Please transcribe the entries exactly and omit the images they contain.

[Stored records]
-------------------------
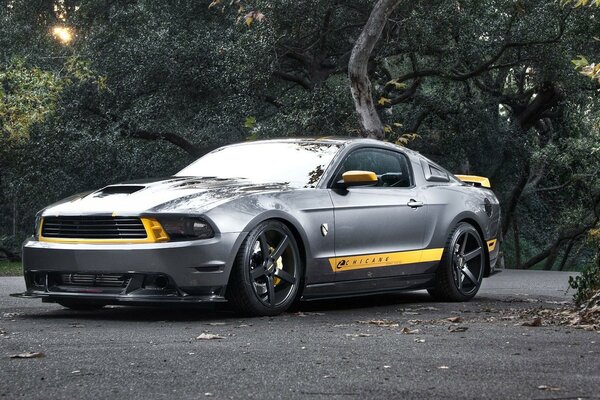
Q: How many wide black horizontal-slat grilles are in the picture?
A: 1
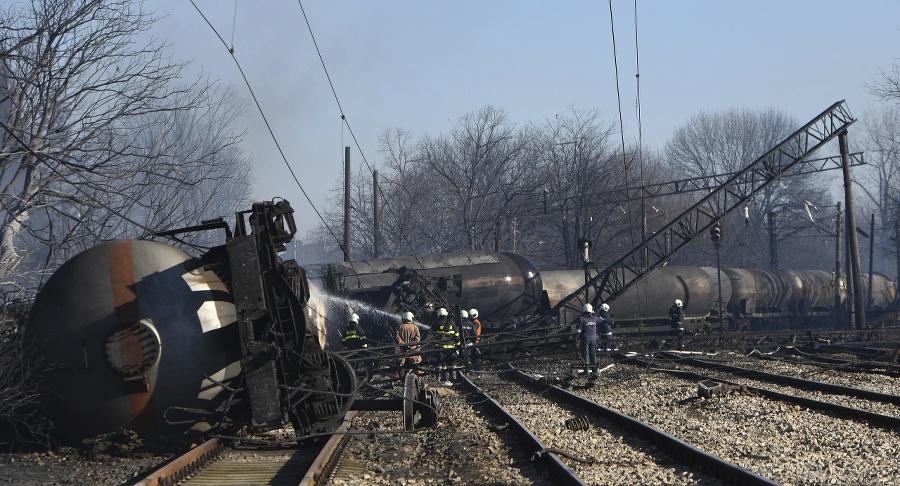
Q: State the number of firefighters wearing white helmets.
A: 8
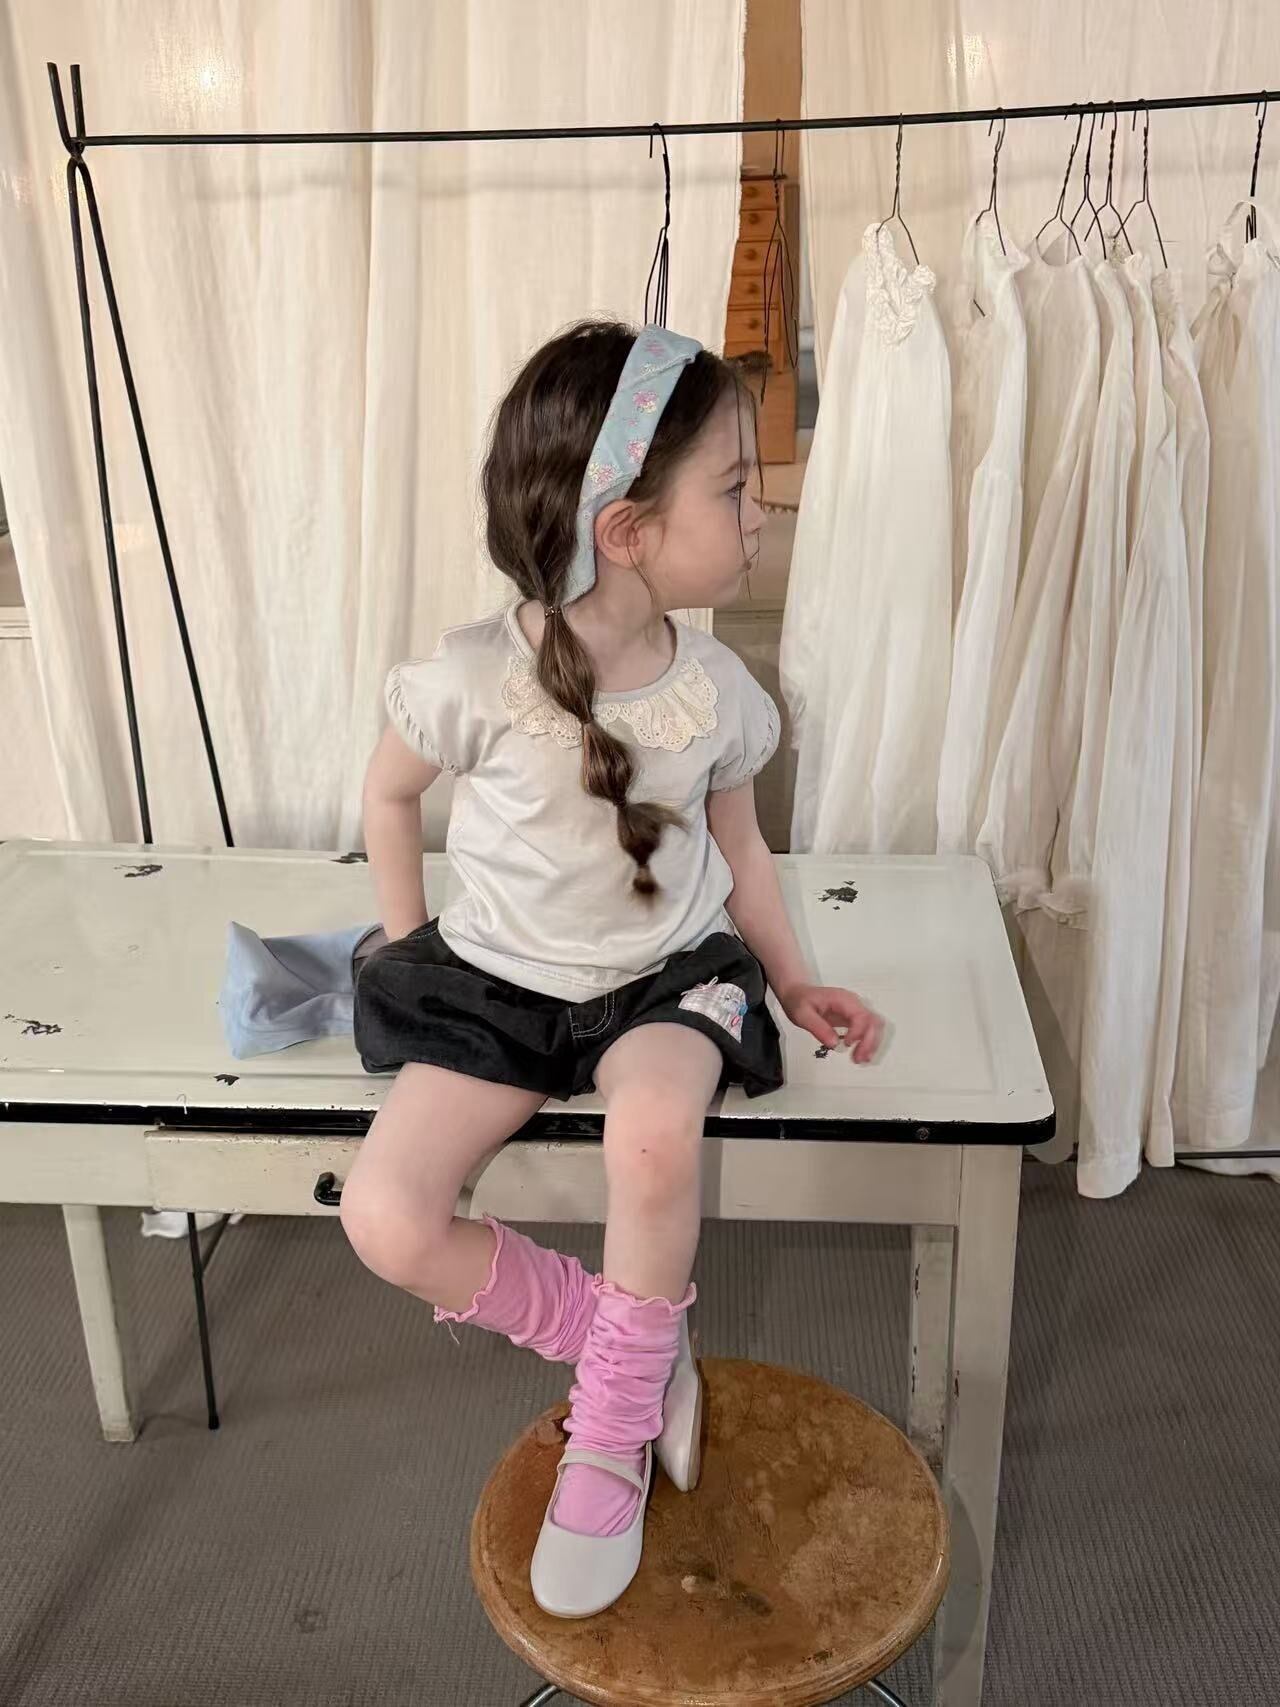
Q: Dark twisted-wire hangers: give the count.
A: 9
-------------------------
▸ **Task answer**:
Q: How many wide black horizontal-slat grilles are in the picture?
A: 1
Q: State the number of firefighters wearing white helmets.
A: 8
Q: Dark twisted-wire hangers: give the count.
A: 9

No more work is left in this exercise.